Any '#' character that comes immediately after blank space denotes a
comment and the rest of the line will be ignored. For example, if
there is a file ``hst.ries'' containing the following:

.fam C
   # hst.ries:  High School Trigonometry settings
   --trig-argument-scale 1.74532925199433e-2    # pi/180
   -NLleEv      # No log, ln, e, e^x or arbitrary roots
   -Ox      # Only allow one 'x' on the left-hand-side
   -x      # Show equation roots as "x = 123.456"
           #            rather than "x = T + 1.23e-4"
.fam T

then giving the option ``\fB-phst\fR'' is equivalent to giving the
options ``\fB--trig-argument-scale 1.74532925199433e-2 -Ox -x\fP'', in
that order.

A parameter file may additionally invoke another parameter file with
the \fB--include\fP option. When it encounters this option, \fBries\fP
will apply the options in the included file, then continue with the
rest of the first file. These may be nested up to 25 levels deep. If a
file includes itself recursively (either directly or indirectly)
\fBries\fP will exit with an error.

It is an error for \fB--include\fP or the end of an included file to
come between an option and its arguments. For example, ``\fBries
1.2345 --eval-expression --include expressions.txt\fP'' will produce
an error regardless of the contents of ``\FCexpressions.txt\FT''.


.IP \fB--canon-reduction\fP\ \fIsymbols\fR
Apply simple transformations in an effort to make all expression
values fall in the range [1 ... 2). This option improves the
efficiency of the \fBries\fP algorithm (described in the ``ALGORITHM''
section below) by fitting the expressions into a smaller range,
thereby increasing the odds of a close match.

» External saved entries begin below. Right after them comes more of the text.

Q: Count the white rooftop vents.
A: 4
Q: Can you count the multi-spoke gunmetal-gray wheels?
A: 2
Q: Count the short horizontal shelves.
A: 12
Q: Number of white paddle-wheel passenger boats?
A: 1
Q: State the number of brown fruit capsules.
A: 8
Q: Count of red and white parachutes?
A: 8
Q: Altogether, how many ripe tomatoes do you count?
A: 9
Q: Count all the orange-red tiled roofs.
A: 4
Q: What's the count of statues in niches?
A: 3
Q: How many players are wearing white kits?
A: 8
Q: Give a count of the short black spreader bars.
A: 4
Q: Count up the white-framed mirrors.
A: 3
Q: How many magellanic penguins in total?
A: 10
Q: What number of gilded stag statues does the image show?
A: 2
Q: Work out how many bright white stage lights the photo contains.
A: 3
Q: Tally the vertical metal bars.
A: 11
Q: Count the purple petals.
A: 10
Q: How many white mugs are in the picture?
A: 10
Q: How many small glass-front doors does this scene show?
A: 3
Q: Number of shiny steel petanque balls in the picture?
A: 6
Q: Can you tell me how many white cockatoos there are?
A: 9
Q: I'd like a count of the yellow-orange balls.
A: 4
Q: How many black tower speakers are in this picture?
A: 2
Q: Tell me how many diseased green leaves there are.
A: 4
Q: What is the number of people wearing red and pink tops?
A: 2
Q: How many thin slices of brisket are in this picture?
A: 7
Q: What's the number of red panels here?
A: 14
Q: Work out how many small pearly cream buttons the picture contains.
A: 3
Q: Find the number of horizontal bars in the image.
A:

This option should be followed by one or more symbols which represent
the operations \fBries\fP will try to apply to expressions:

.RS 0.7i
.IP n
Negate expressions when possible to make all values positive.
.IP r
Take the reciprocal when possible to make all expressions fall outside
the range (-1 ... 1).
.IP 2
Multiply by 2 when possible to increase the magnitude of
expressions in the range (-1 ... 1).
.IP 5
Divide by 2 (i.e. multiply by 0.5) when possible to decrease the
magnitude of expressions that fall outside the range (-2 ... 2).
.RE
.IP

In these descriptions, the words \fIwhen possible\fR refer to the fact
that \fB--canon-reduction\fP will respect any limits imposed by the
symbolset options \fB-N\fP, \fB-O\fP and \fB-S\fP. So if you use the
option \fB-n\fP together with \fB--canon-reduction n\fP, the negation
operator will still be used only once per expression.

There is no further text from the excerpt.